## Activity
Look through the records below and copy each line that includes the word "picture".

## Source records

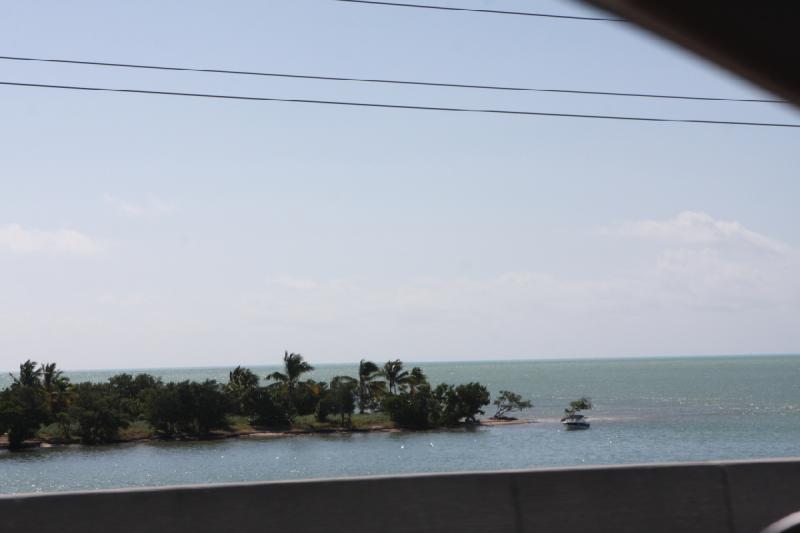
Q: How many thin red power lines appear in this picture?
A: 0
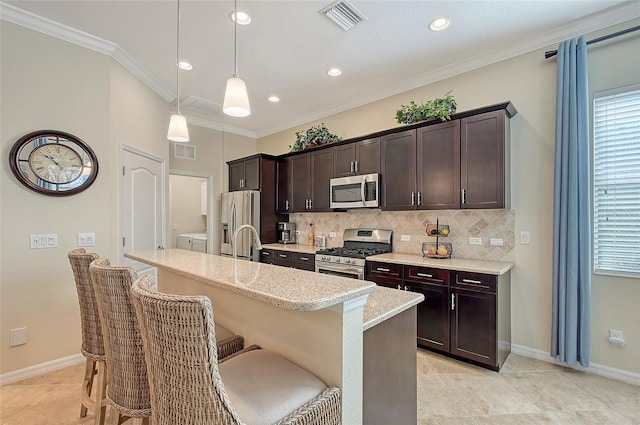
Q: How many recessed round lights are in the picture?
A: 5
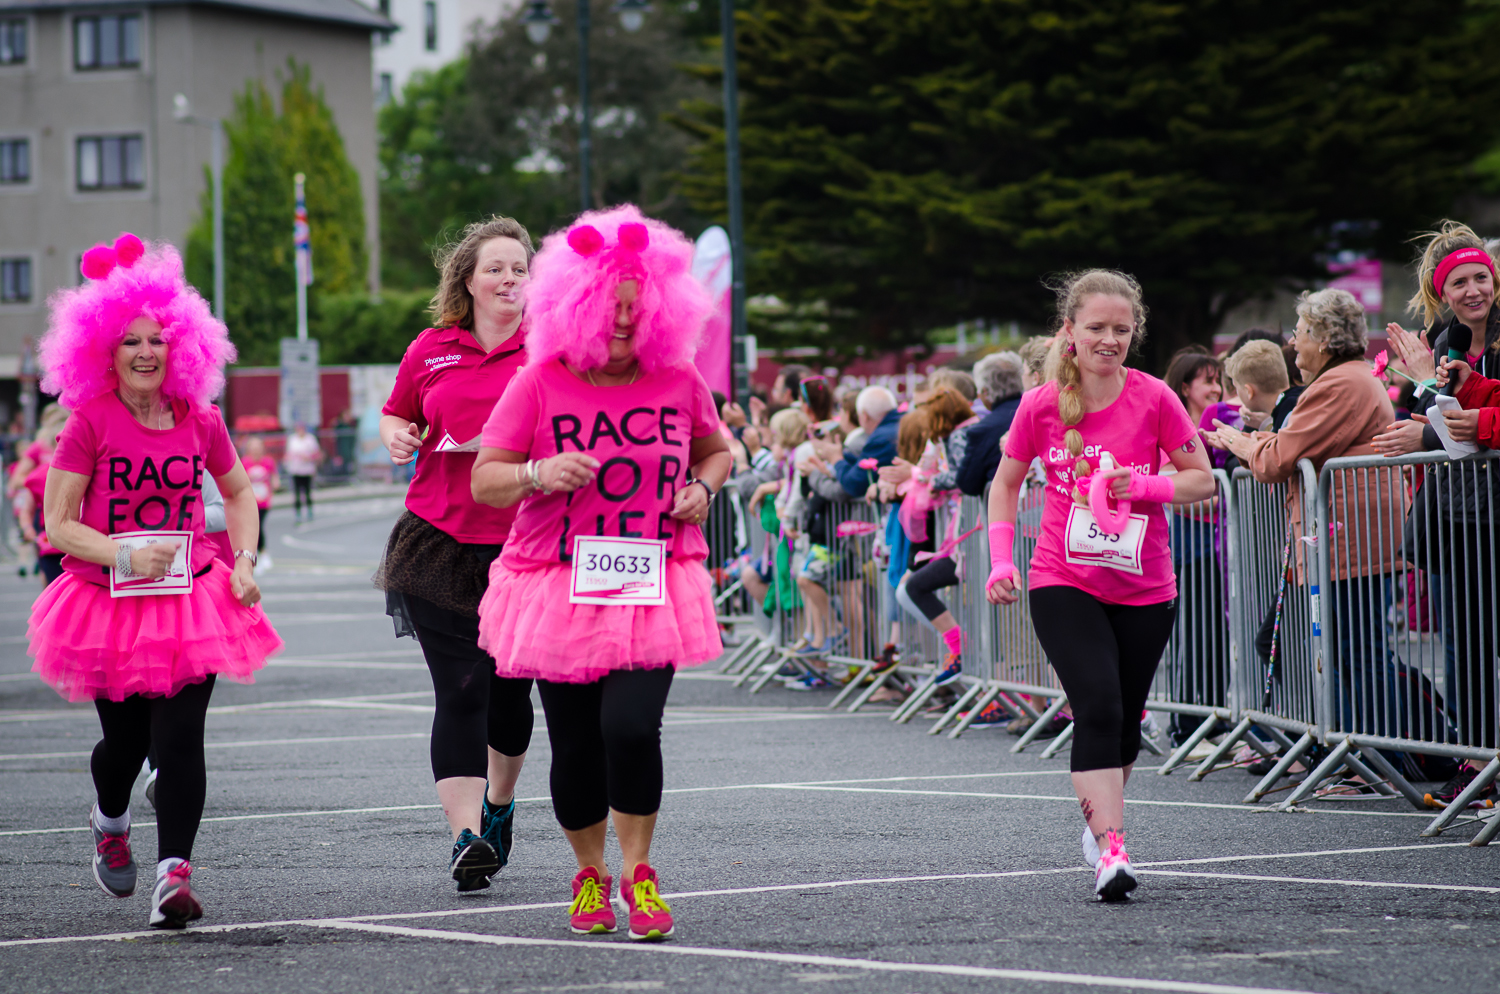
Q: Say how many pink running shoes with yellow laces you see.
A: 2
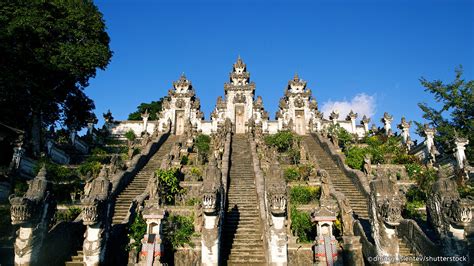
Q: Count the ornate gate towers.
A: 3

## Solution to the exercise
Q: How many thin red power lines appear in this picture?
Q: How many recessed round lights are in the picture?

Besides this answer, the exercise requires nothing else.